*WHAT IS NEEDED*. Go through the records and copy each line where the string "panels" occurs.

### DATA FOR THE TASK

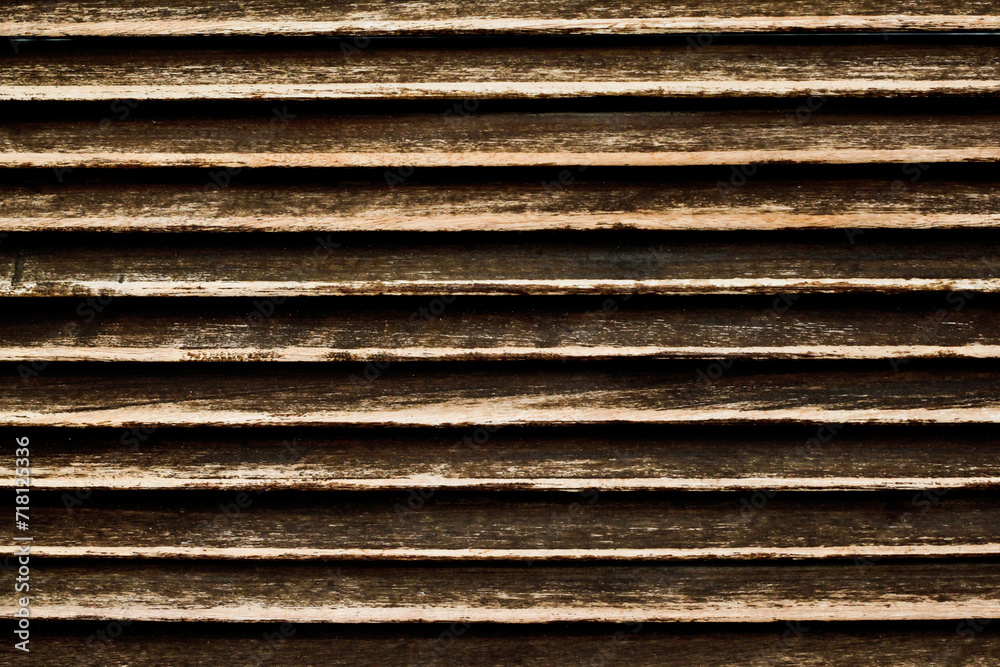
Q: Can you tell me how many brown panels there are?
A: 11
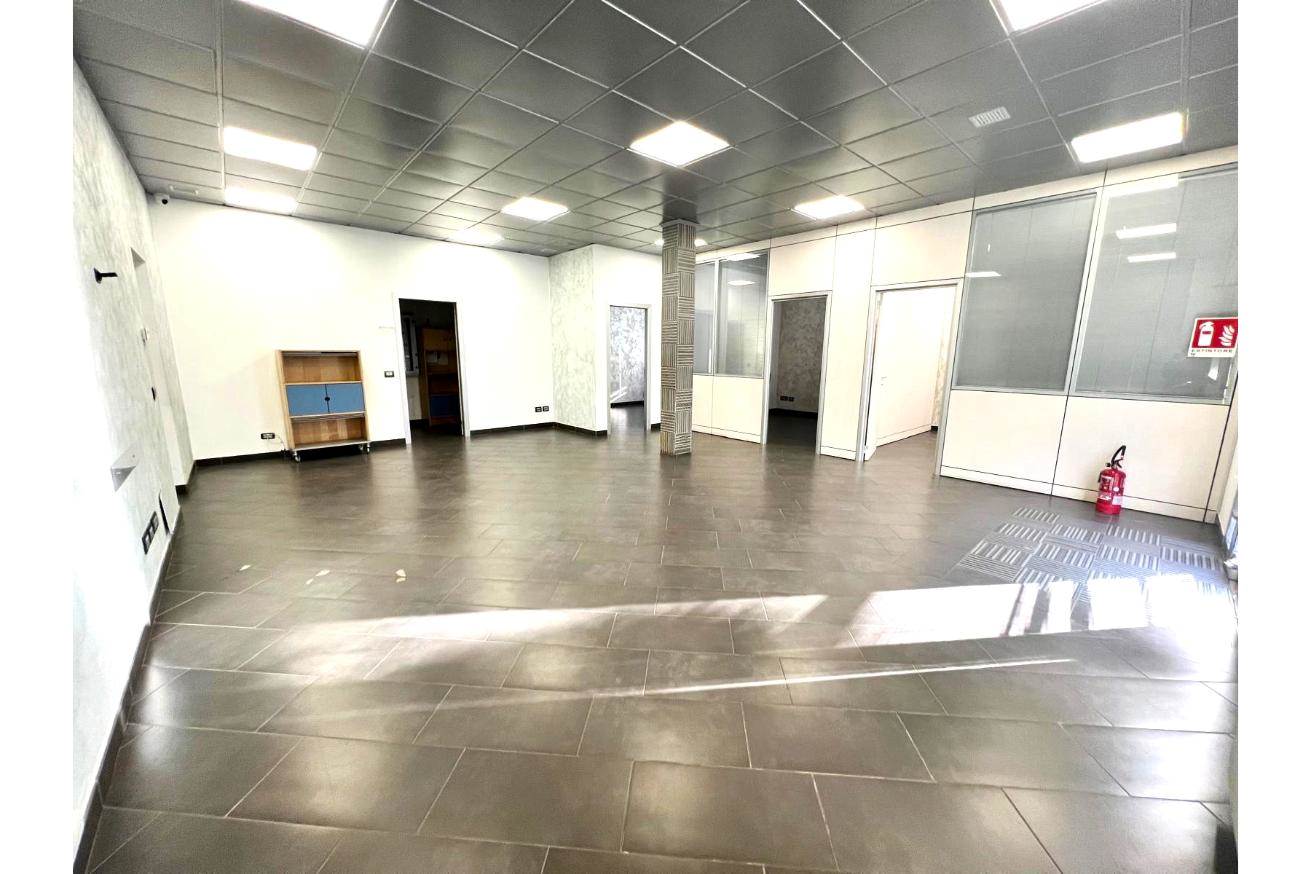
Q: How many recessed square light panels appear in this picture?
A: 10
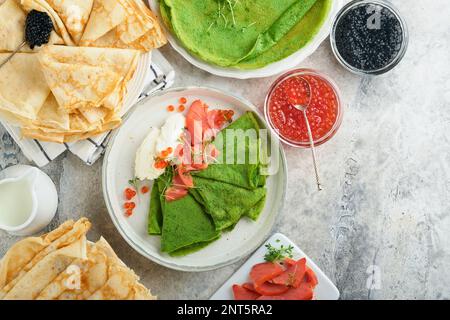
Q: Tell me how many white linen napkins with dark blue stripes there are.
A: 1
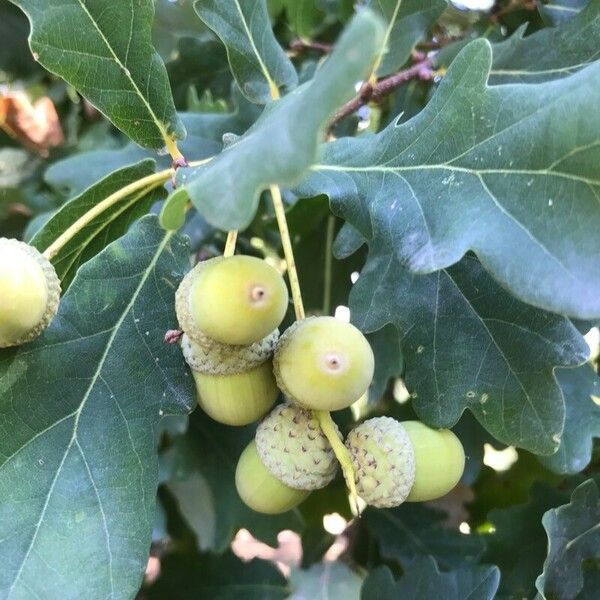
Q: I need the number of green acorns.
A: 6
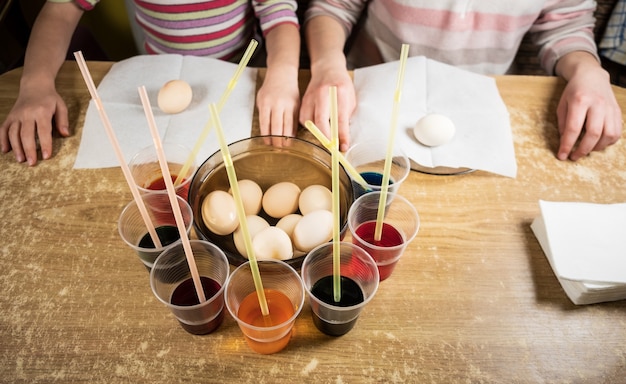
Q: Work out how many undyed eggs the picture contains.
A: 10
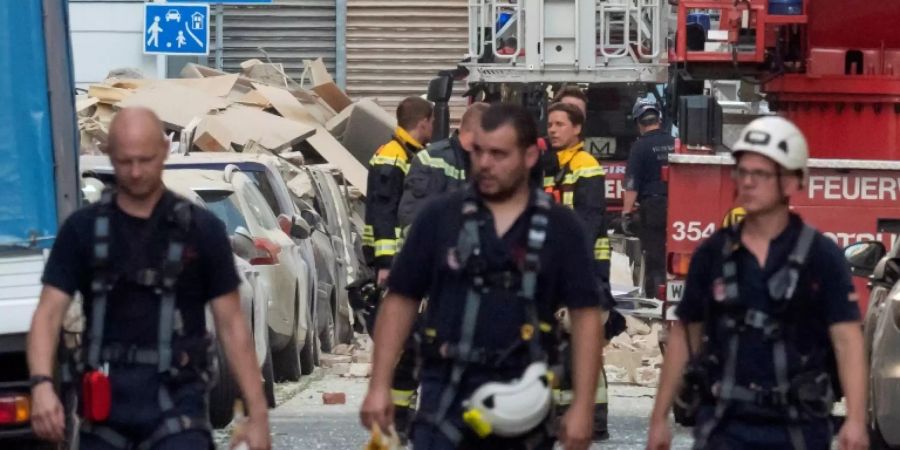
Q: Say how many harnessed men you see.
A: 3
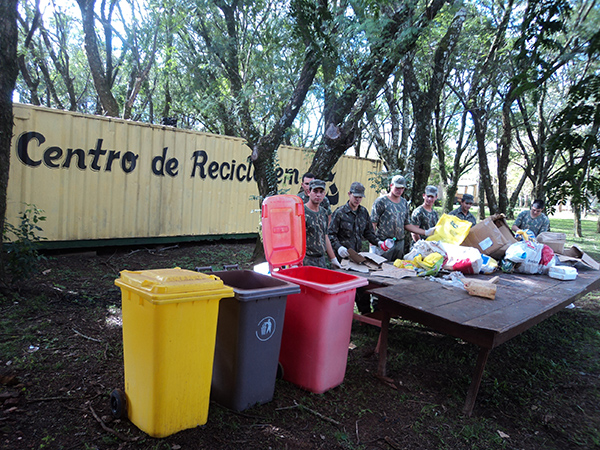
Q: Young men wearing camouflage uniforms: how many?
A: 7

######

*SOLUTION FOR THIS TASK*.
Q: Can you tell me how many brown panels there are?
Q: How many recessed square light panels appear in this picture?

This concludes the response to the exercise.